Silver Standard

  

We started out using silver coins. They worked well as money. Everyone likes silver, and it’s durable. It’s conductive (the most conductive of metals), pretty (jewelry), and is overall considered a valuable thing. So it made sense to use it as currency. Eventually, we switched things up. Paper was brought over from China to Europe, and then Gutenburg made the printing press. Bam...hello, paper currency.

Okay, it’s not that simple, but you catch our drift. Even after we switched our currencies over to paper and other metals, many fiat (government-backed) currencies still “backed” their currencies with silver (and/or gold). A government choosing to peg a unit of their currency to a certain amount of silver is called the “silver standard.”

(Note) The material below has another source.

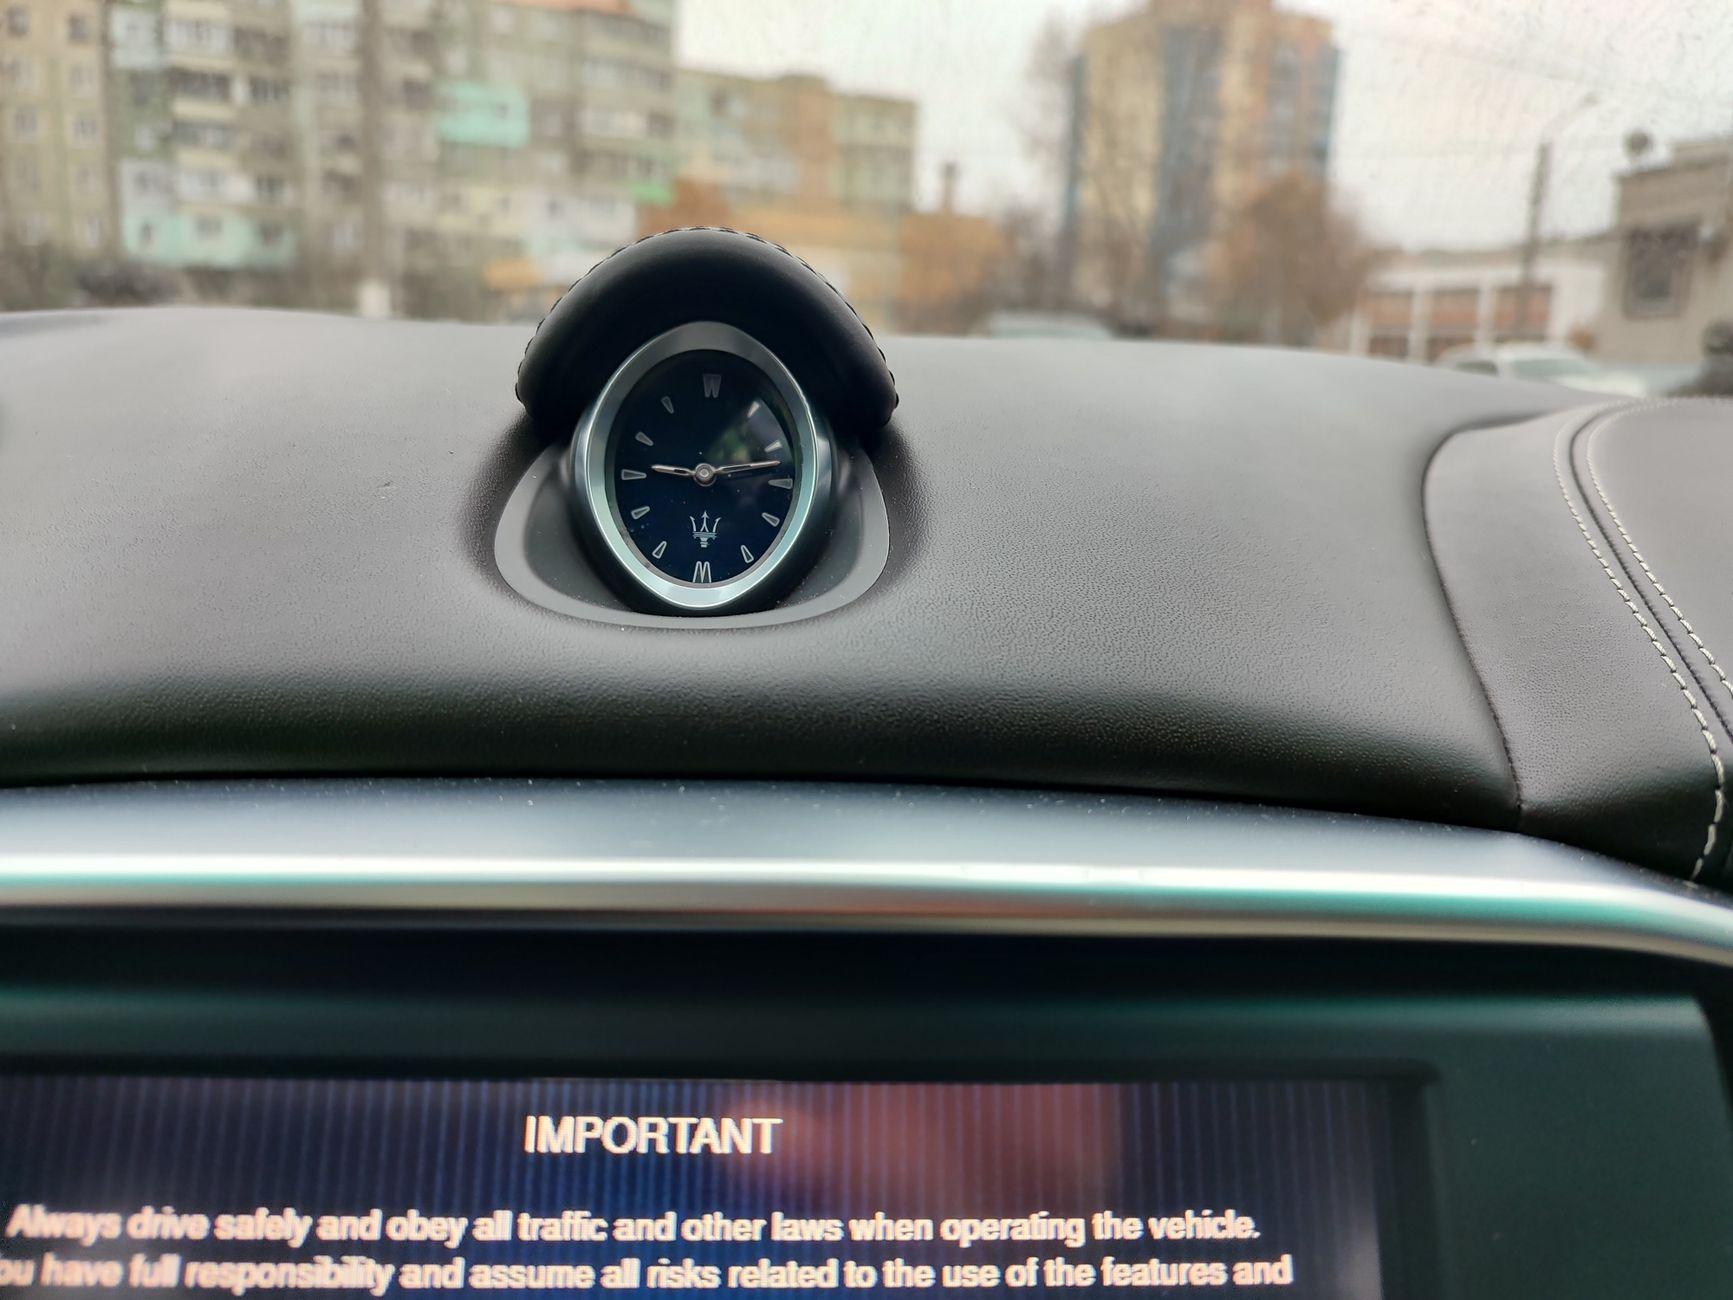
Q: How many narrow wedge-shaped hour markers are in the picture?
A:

For instance, if the U.S. dollar was on the silver standard, that would mean you could turn in your U.S. dollars to the U.S. government in exchange for the pegged rate of silver per dollar. "Gimme as many silver bars as $100 USD is worth, plz and thx."

For hundreds of years, many people thought that this (backing worthless paper currency with something legit) was a requirement. The silver standard, the gold standard, or the bimetallic (both gold and silver) standard. Something. Why would people trust holding some worthless paper if the government wasn’t promising it was actually tied to anything valuable?

Well, we can all ask ourselves that today, since the U.S. dollar and many modern-day fiat currencies aren’t backed by silver nor gold. We’ve been with our currencies long enough...or maybe we’re just cocky enough in our little civilization we’ve built for ourselves that we don’t think we need to back currencies with anything real.